The reporter shrewdly adds that the task of his profession today is seldom to compose accounts of the latest events at lightning speed. Rather, it is shaped by “the problem of packaging.” He says: “Our job is to report the news but it is also to keep a steady flow of news coming forward. Every Saturday morning, for example, we visit the Congressional leaders. We could write all the stories that we get out of these conferences for the Sunday A.M.’S but we don’t. We learn to schedule them in order to space them out over Sunday’s and Monday’s papers.”
An innocent observer might have expected that the rise of television and on-the-spot telecasting of the news would produce a pressure to report authentic spontaneous events exactly as they occur.
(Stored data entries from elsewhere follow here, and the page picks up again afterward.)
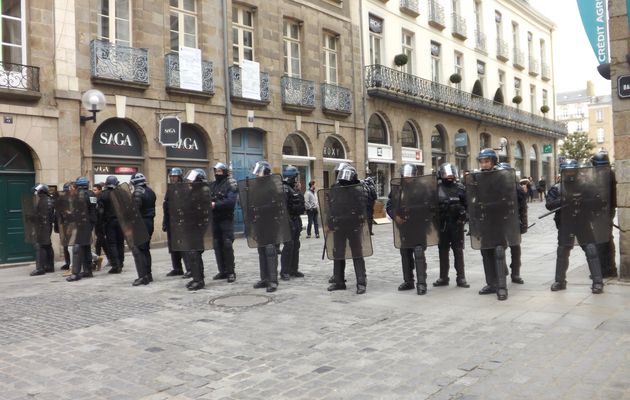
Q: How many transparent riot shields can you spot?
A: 9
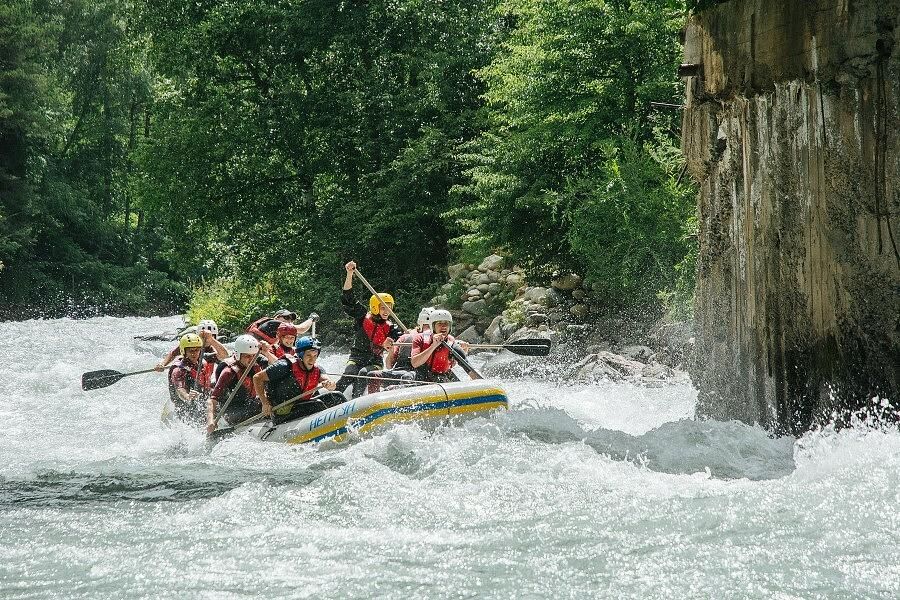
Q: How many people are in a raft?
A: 9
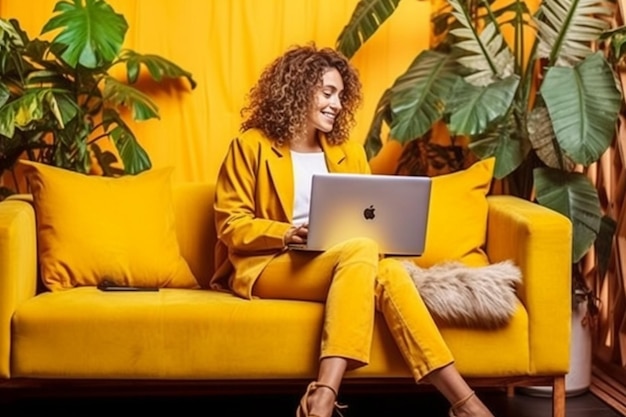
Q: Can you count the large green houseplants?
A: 2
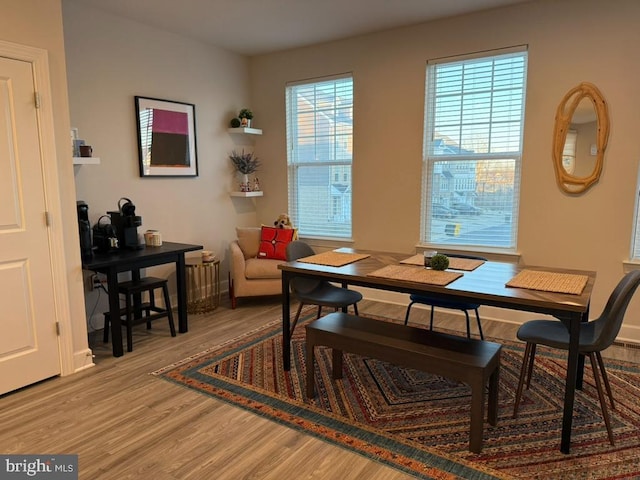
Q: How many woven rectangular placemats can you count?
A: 4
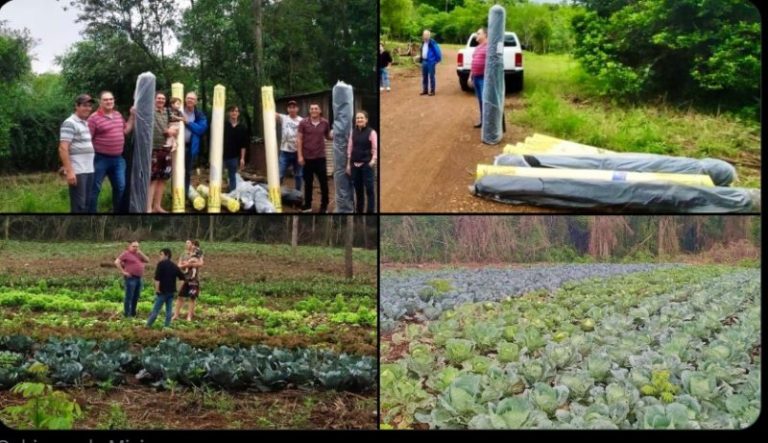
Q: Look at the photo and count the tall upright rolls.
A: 6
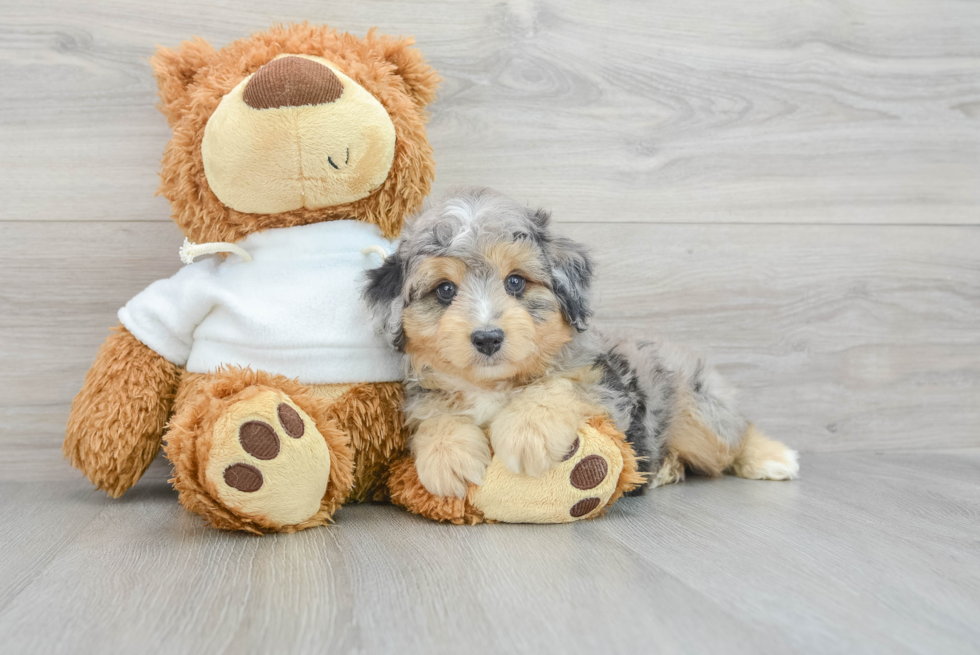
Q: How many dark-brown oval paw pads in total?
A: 6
But, ironically, these, like earlier improvements in the techniques of precise representation, have simply created more and better pseudo-events.
When General Douglas MacArthur returned to the United States (after President Truman relieved him of command in the Far East, on April 11, 1951, during the Korean War) he made a “triumphal” journey around the country. He was invited to help Chicago celebrate “MacArthur Day” (April 26, 1951) which had been proclaimed by resolution of the City Council. Elaborate ceremonies were arranged, including a parade. The proceedings were being televised.
A team of thirty-one University of Chicago sociologists, under the imaginative direction of Kurt Lang, took their posts at strategic points along the route of the MacArthur parade. The purpose was to note the reactions of the crowd and to compare what the spectators were seeing (or said they were seeing) with what they might have witnessed on television. This ingenious study confirmed my observation that we tend increasingly to fill our experience with contrived content. The newspapers had, of course, already prepared people for what the Chicago Tribune that morning predicted to be “a triumphant hero’s welcome—biggest and warmest in the history of the middle west.” Many of the actual spectators jammed in the crowd at the scene complained it was hard to see what was going on; in some places they waited for hours and then were lucky to have a fleeting glimpse of the General.